What are Related genes?

These are genes that are located at different loci but are regulated by the same transcription factor which recruits RNA Pol II for transcription.


Which RNAs is Pol I responsible for transcribing and what are they components of?

Pre-rRNAs which include: 28s, 18s, 5.8s, and they are key components of ribosomes and facilitate protein synth.


RNA Pol II is responsible for a wide range of RNAs, including __RNA which encodes protein, __RNA which are key components of spliceosomes, __RNA which carries out translational control, and __RNA which is responsible for silencing RNA.

RNA Pol II is responsible for a wide range of RNAs, including: mRNA (encodes protein), snRNA (RNA splicing), miRNA (Translation control), and siRNA (Chromatin-mediated repression/translation control.)


What is alpha-amanitin and what does it do?

Alpha-amanitin is a fungal toxin that blocks RNA Pol II


RNA Pol III transcribes __RNA (a key component of protein synth), __sRNA (a small ribosomal component), __sRNA (a part of the SRP that facilitates insertion of polypeptides into the ER), and __RNA U6 (spliceosome component.)

RNA Pol III is responsible for tRNA (protein synth), 5sRNA (ribosomal component/protein synth), 7sRNA (signal recognition particle for insertion of polypeptides into the ER), snRNA U6 (comprise spliceosome.)


What is the difference between a "cis-acting" element and a "trans-acting" element?
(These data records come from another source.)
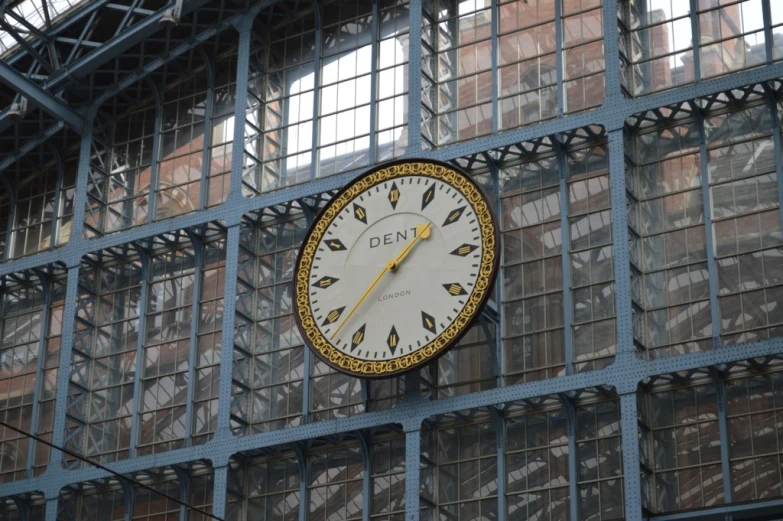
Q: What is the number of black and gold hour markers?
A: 12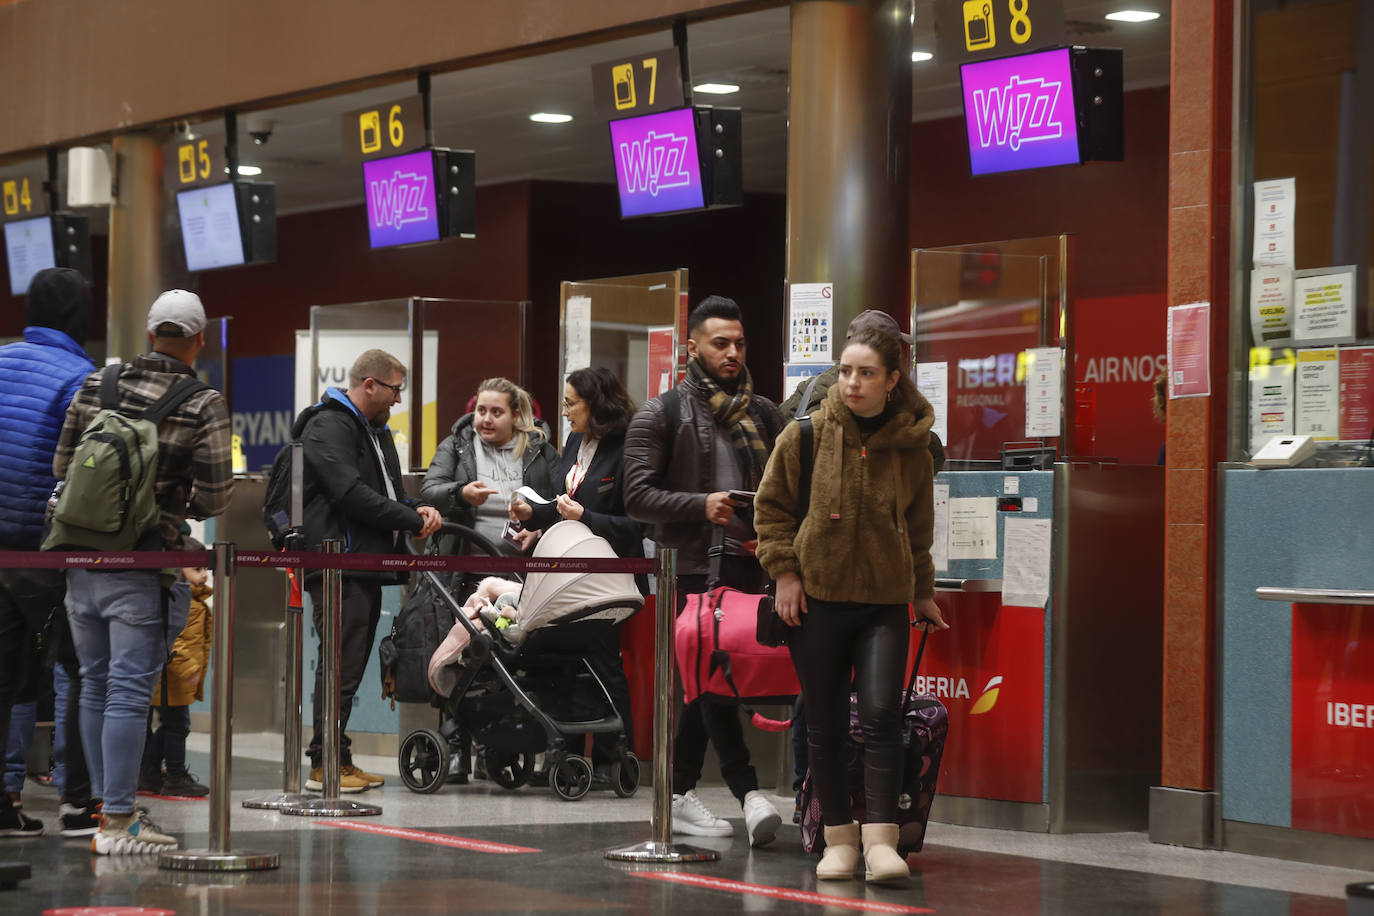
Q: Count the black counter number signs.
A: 5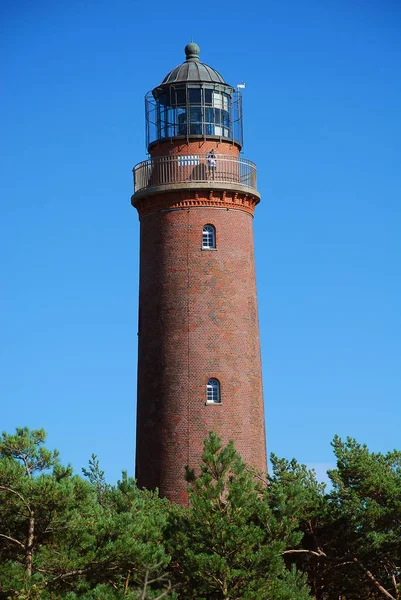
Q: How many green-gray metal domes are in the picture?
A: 1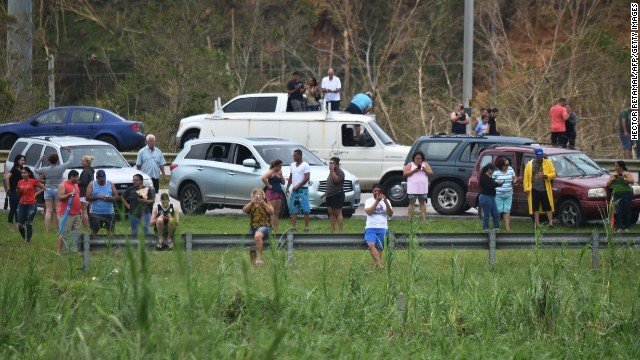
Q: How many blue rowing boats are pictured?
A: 0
Cis-acting means that the element in reference is part of the thing it acts/facilitates action on (typically specific DNA sequences that act as signals for DNA Pols), whereas a trans-acting refers to elements that travel to the thing they act/facilitate action on (typically transcription factors.)


What are the DNA sequences that recruit transcription factors?

Big one is the TATA box, located about 25 NTs downstream from the start site, still in the "core promoter region." The others include the CAAT box, the GC box, and Enhancer element.


Which proteins bind the TATA box, the CAAT box, the GC box, and the Enhancer element?

TFIID binds the TATA, CTF binds the CAAT, SP1 binds the GC, and a variety of STFs bind the Enahncer element.


What is it that determines where and when an RNA Pol will bind and transcribe?

It is a combination of specific DNA sequences and specific transcription factors that determine this.


Transcription factors bind the DNA and create a pre-initiation complex beginning with which binding protein, and what does that protein do to the DNA?

This process begins with the TATA binding protein (TBP), which bends the DNA and begins a sort of pre-initiation cascade.


Where can an Enhancer element be found on the DNA relative to the coding region and what is the name given to proteins that bind the Enhancer?

It could be upstream or downstream and could be even as far as thousands of NTs away. They are bound by "Activators."


You know how steroid hormones regulate transcription, but how do other ligands, like those that activate AC and PKA cascades regulate it?

cAMP from AC activates PKA by separating its catalytic subunit --> this subunit travels into nucleus and phosphorylates CREB --> phophorylated CREB binds DNA --> CBP binds DNA-bound CREB --> this complex recruits transcription factors and RNA Pol II.


What is the cause for Rubinstein-Taybi syndrome and what does the fact that this syndrome results in multiple abnormalities across different tissue types tell you about the importance of the protein that is mutated in this syndrome?

It is caused by a mutation in CBP, and the fact that multiple tissue types are affected tells you that CBP is necessary for transcription in many tissue types.


What is a cause for Aniridia?

Deficiency in transcription factor PAX6 can lead to issues with the formation of the iris (it doesn't form, which is what's termed "aniridia."


How does epigenetics come into play for transcription regulation?

Recruitment of transcription factors and RNA Pol II requires the right histone modification patterns at the promoter. (i.e. Acetylation helps promote transcription whereas Methylation does the opposite.)